Problem details: In the data below, find every line with the word "many" and copy it out.

The data:
^^^^
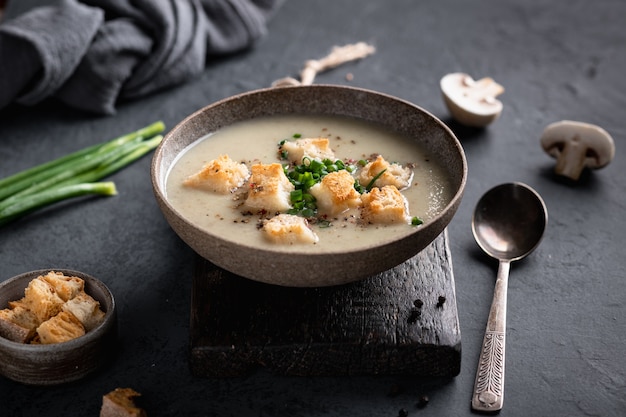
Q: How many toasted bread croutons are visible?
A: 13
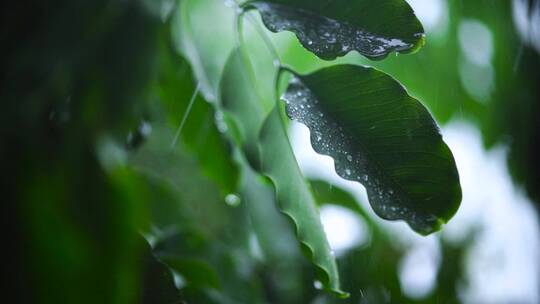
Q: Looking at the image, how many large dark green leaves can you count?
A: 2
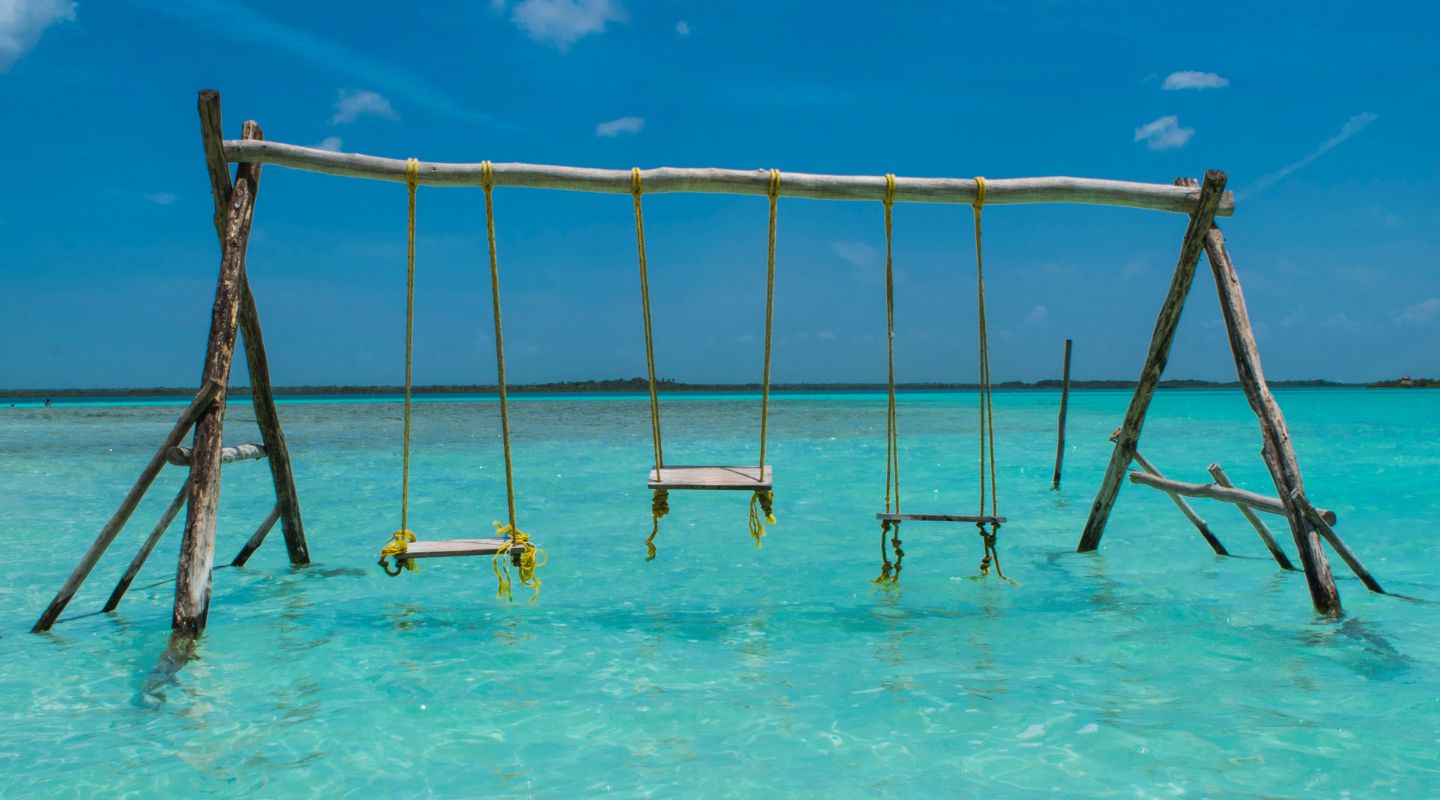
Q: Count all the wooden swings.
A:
^^^^
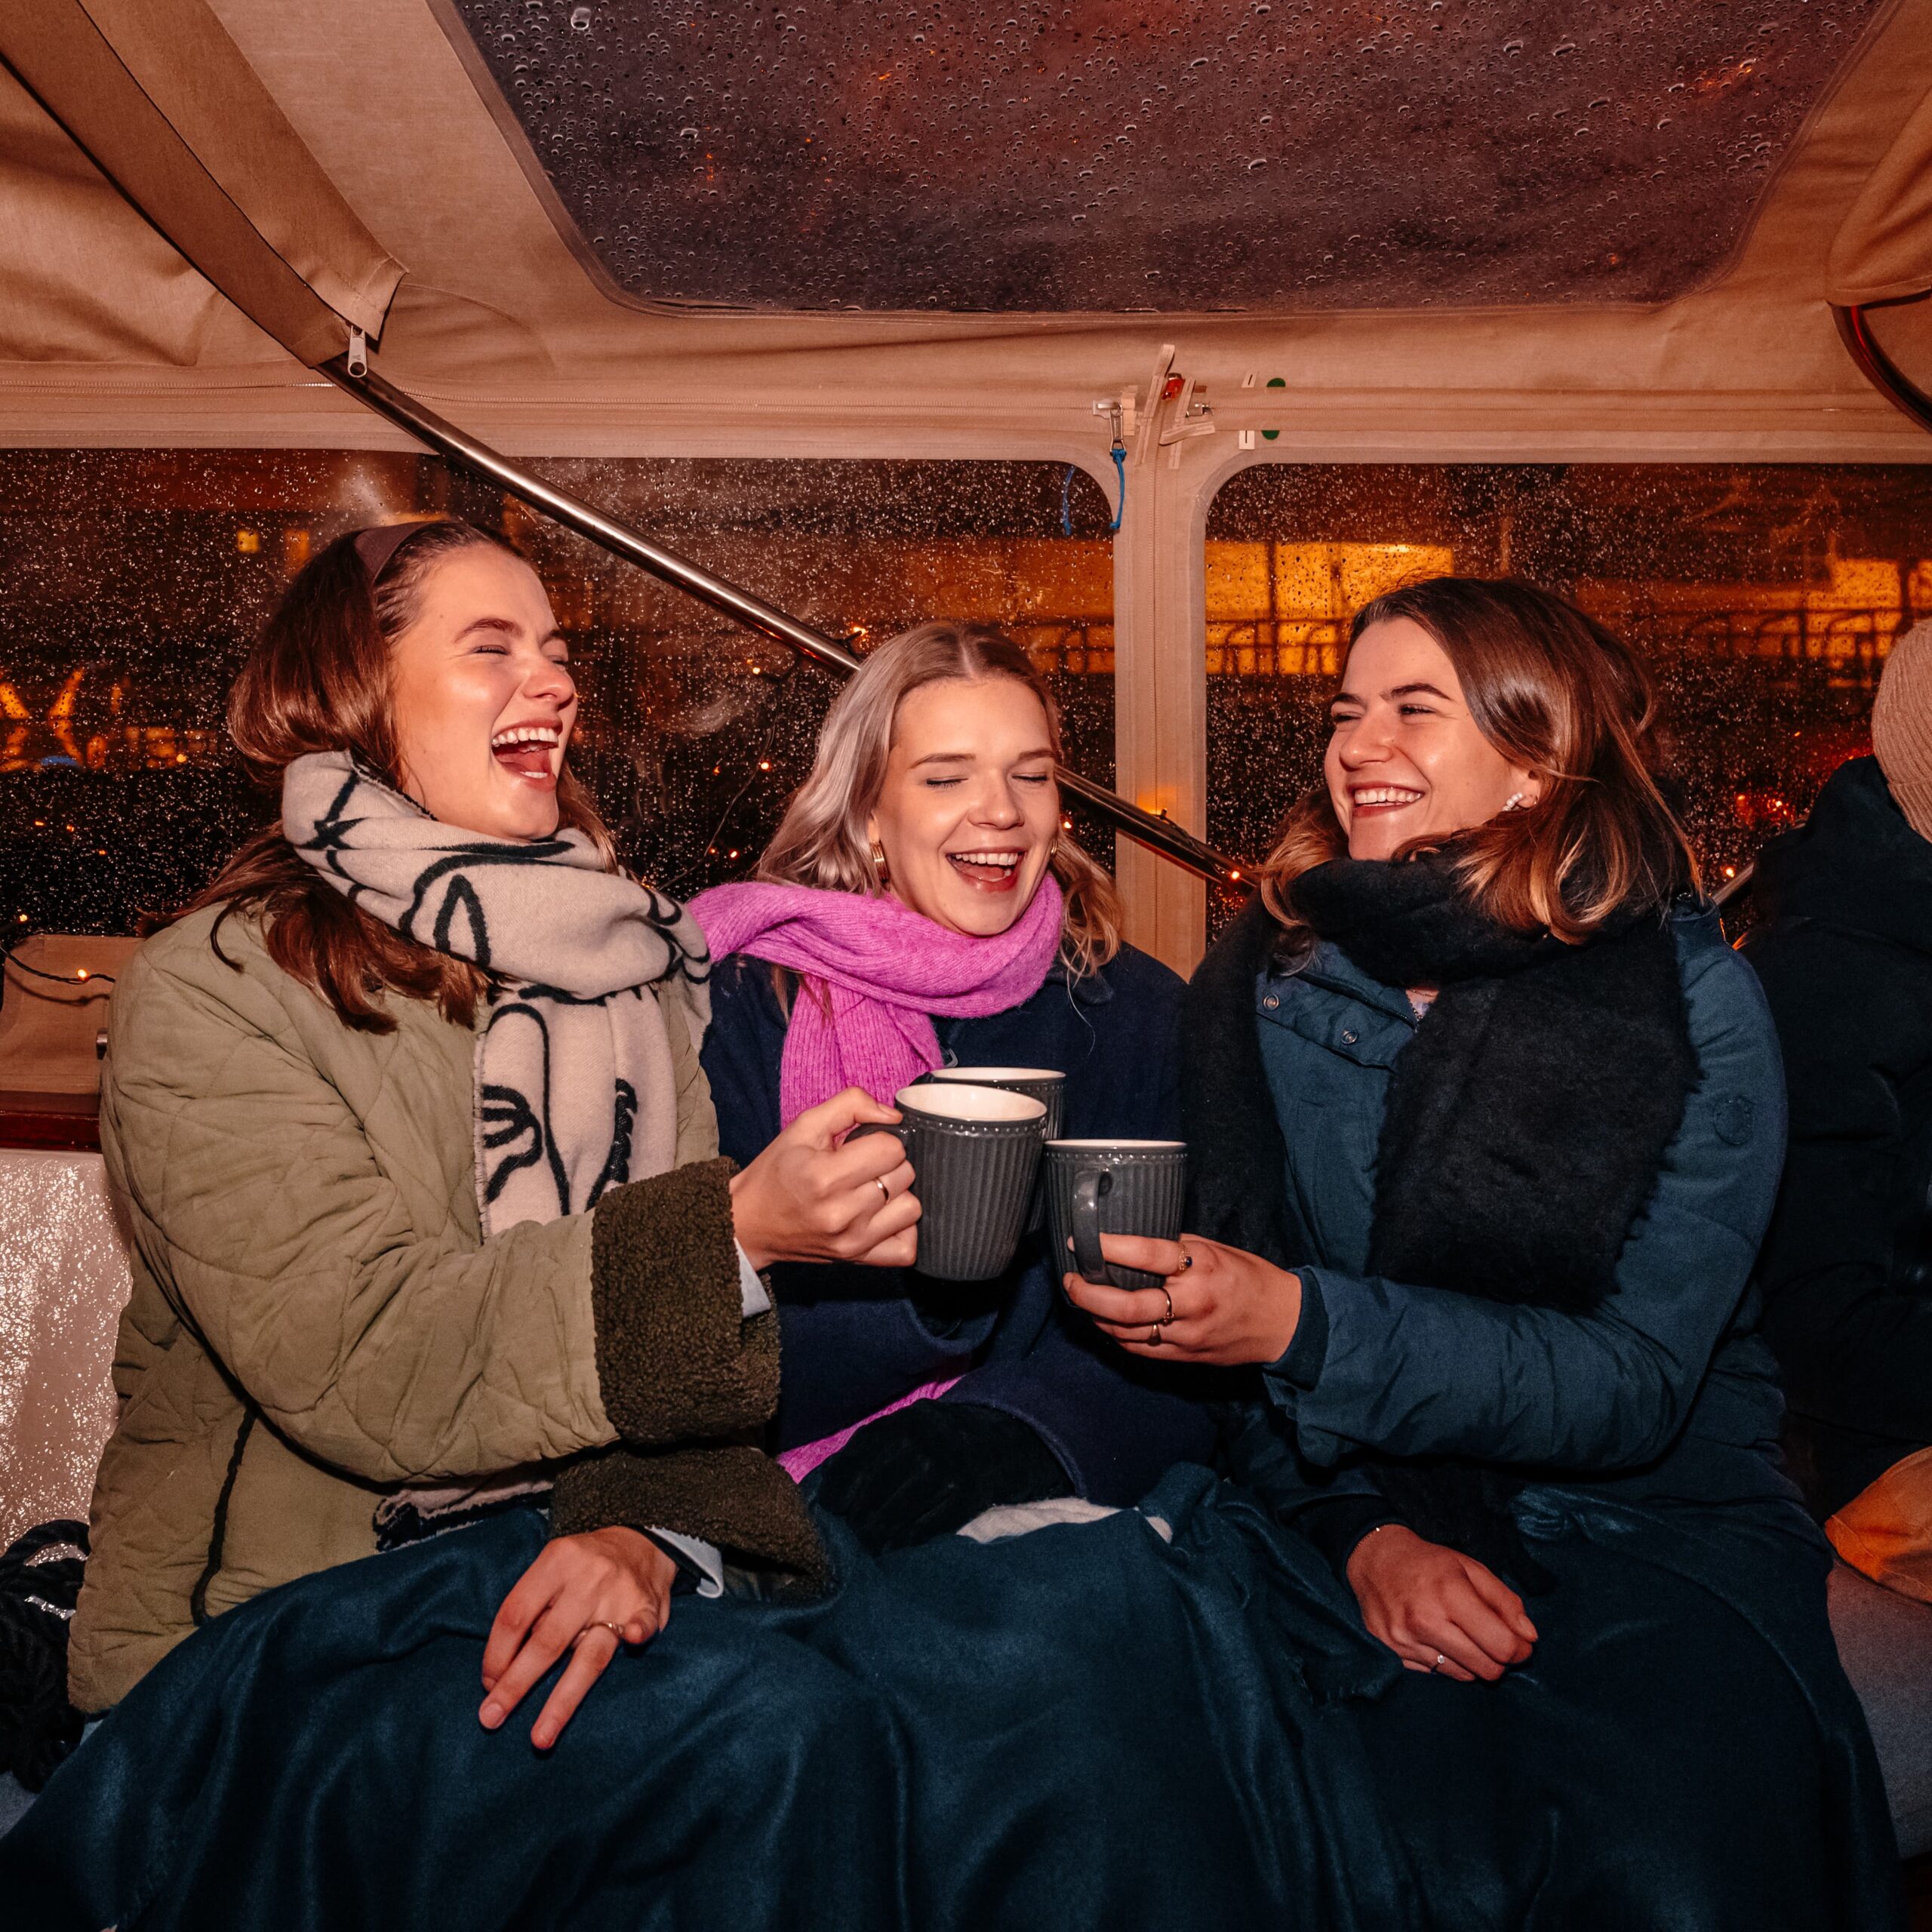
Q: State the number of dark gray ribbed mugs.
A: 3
^^^^
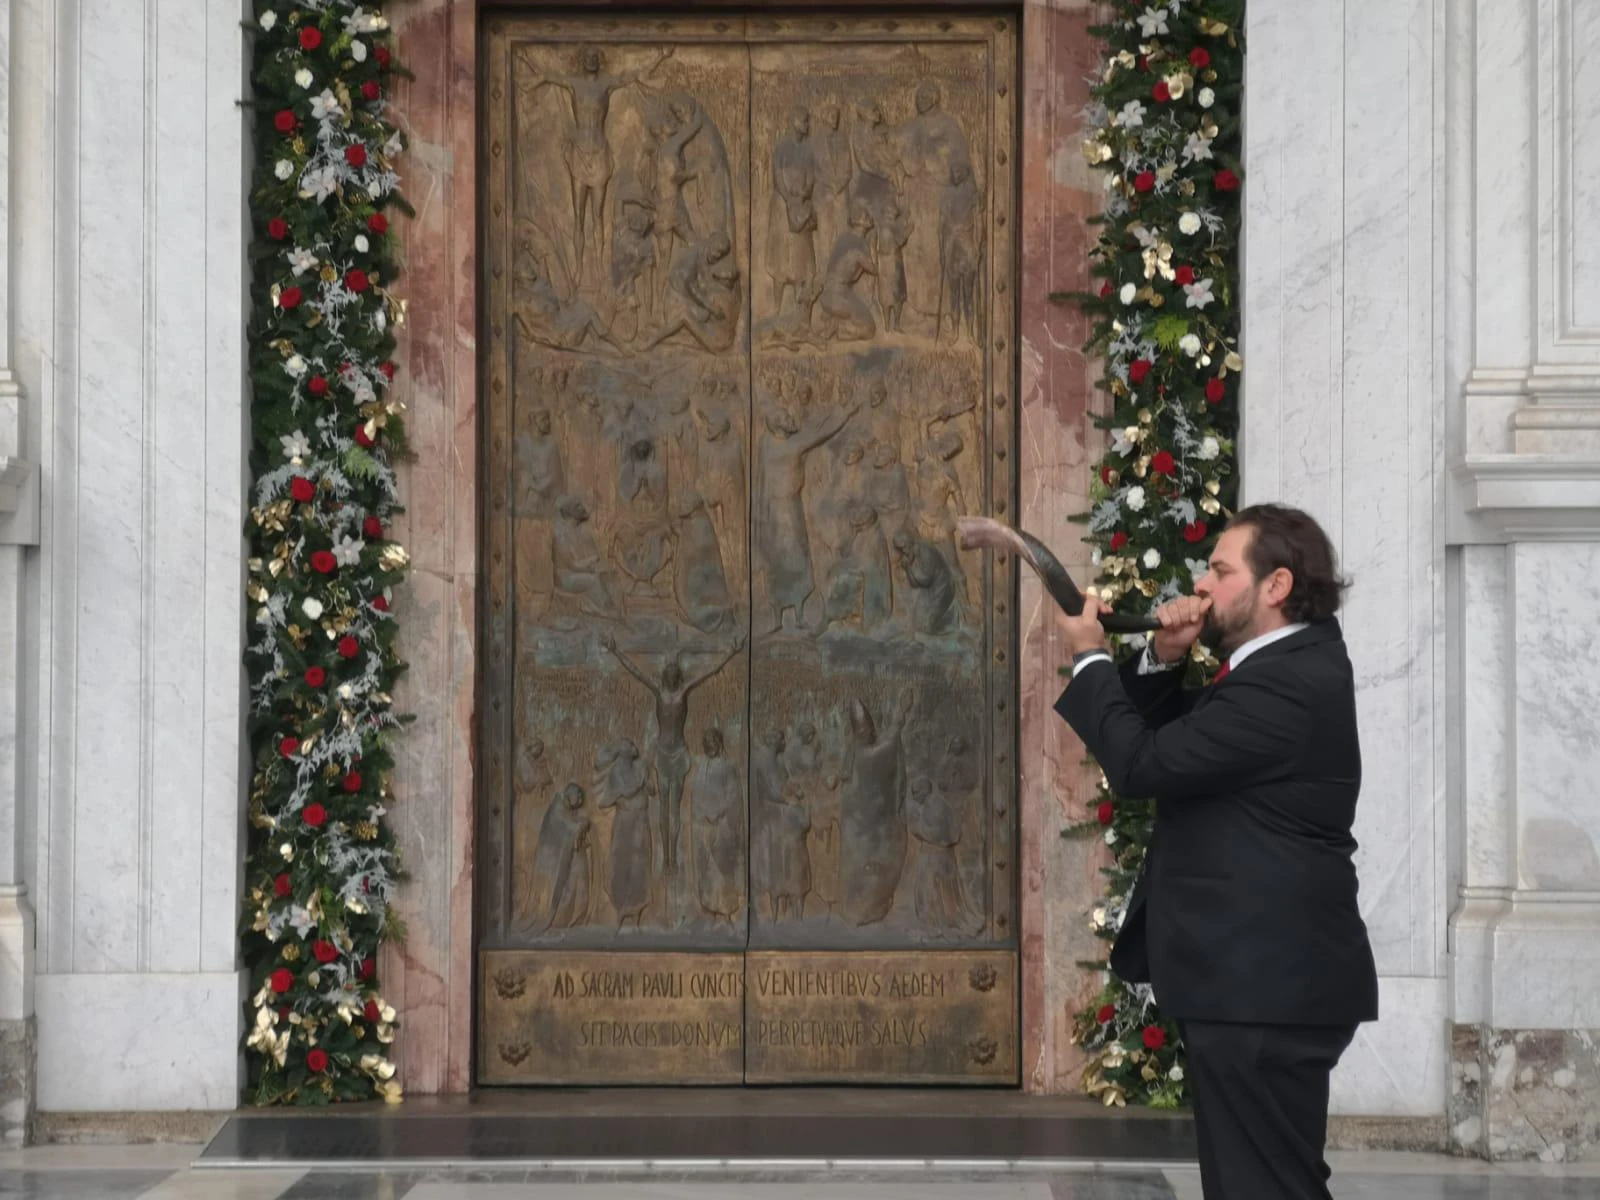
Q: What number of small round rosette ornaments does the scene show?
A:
^^^^
Result of this exercise:
Q: How many toasted bread croutons are visible?
Q: Looking at the image, how many large dark green leaves can you count?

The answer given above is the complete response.